Zion National Park ~ Backcountry

 

Hi Everyone! We are back and settled into home.

Bernie sorted through our pictures and selected 250 of our favorites.

This is far too many to share in one post, so I will split it into the different areas we got to visit.

 

 

Technically our first stop of the trip was Great Basin National Park in Nevada.

I did not include any photos from this stop because it was cloudy the whole time we

were there, and none of them are overly stunning.

After two nights in Great Basin we drove to the northern entrance to Zion NP,

Kolob Canyon.

After talking to the rangers for a few minutes we decided to do a 4 night backcountry

hike across the park and back. This was not a trip we were planning on but Zion has been

an area I have always loved, and this would give us a chance to explore it in a whole

new way.

Our first two days of the trip across the park were cloudy, as can be seen in the above photo.

Our journey would take us down La Verkin Creek Trail,  Hop Valley Trail, Wildcat Canyon Trail

 the West Rim Trail, and then back along the same route.

 

 

As we moved into the early morning hours of our second night camping out the clouds

opened up and dumped rain on us. Now one of the greatest disadvantages of camping in a NP

is having to use established campsites. The thousands of people that pitch their tent on that

small patch of dirt over the years pack it into a substance almost as impervious as cement.

Not to slowly the water built up into a small stream as it moved down the small

hill that led straight to our camping spot.

I flipped on my headlamp and found an adequately pointed stone to start my miniature ditch

system. Water started to stream under our groundcloths (which is but a thin layer between the

ground and our sleeping bags). My little ditches gradually grew into a system that drew

the water down and around our tarp.

Finally satisfied with the path of the water I looked down hill from our tarp at the other

“camp spot” and said a little prayer of thanks as I witnessed all the water from the surrounding area

creating a  small lake where we had first pondered setting up camp.

Once my feat of engineering removed the risk of flooding I enjoyed listening to the waves

of rain beating against our little green tarp.

Right after dawn the clouds released one last deluge of rain and hail, as if it were

throwing a hissy fit knowing that clear skies were moving in.

 

 

And then there they were! Clear blue skies!

The temperatures were lower than I had expected for our journey through the southwest,

but the beauty was amazing!

I am endlessly fascinated by all the different layers of rocks. The textures, colours, and

shapes are amazing. The beauty of nature is so often missed in our society.

If I could share one thing with everyone in the US, it would be to stop and truely see the amazing

beauty, energy, peace, and wonder that nature holds.

 

 

I never fail to be amazed by the energy of Red Rock Country. It instills the very 

essence of nature into your soul.

Zion wrapped me in a very strong inspirational grasp. It was the perfect start

to our trip. Our backcountry hike provided me the opportunity to reflect on

what I have been doing lately, and what I want to do with my future.

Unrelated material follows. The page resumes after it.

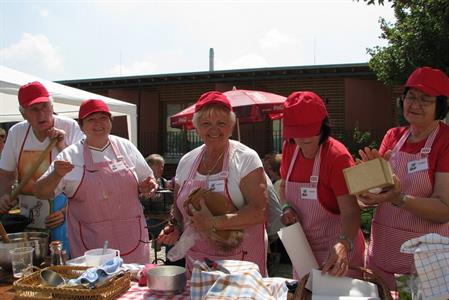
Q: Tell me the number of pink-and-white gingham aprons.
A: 4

The nights provided me with very vivid dreams sharing great insights.

The days were filled with amazing grand vistas, inspiriting ones soul to re-connect

with our mother earth.

 

 

 

 

There were a few points along the trail that were not filled with grand vistas. These moments

were the times to enjoy the little details that fill each moment.

We also filled these moments with talks of life, the small and large of it.

The beauty of experiencing the grand adventure of  Being Human.

 

 

It is amazing how sunshine can transform a landscape. When we had first crossed this spot

grey clouds filled the sky. There is still a vast beauty to the area,

but the energy has a little more of a subdued feeling.

As we re-traced our route everything seemed to glow from within.

 

 

 

 

An old dirt road carried us back into Hop Valley.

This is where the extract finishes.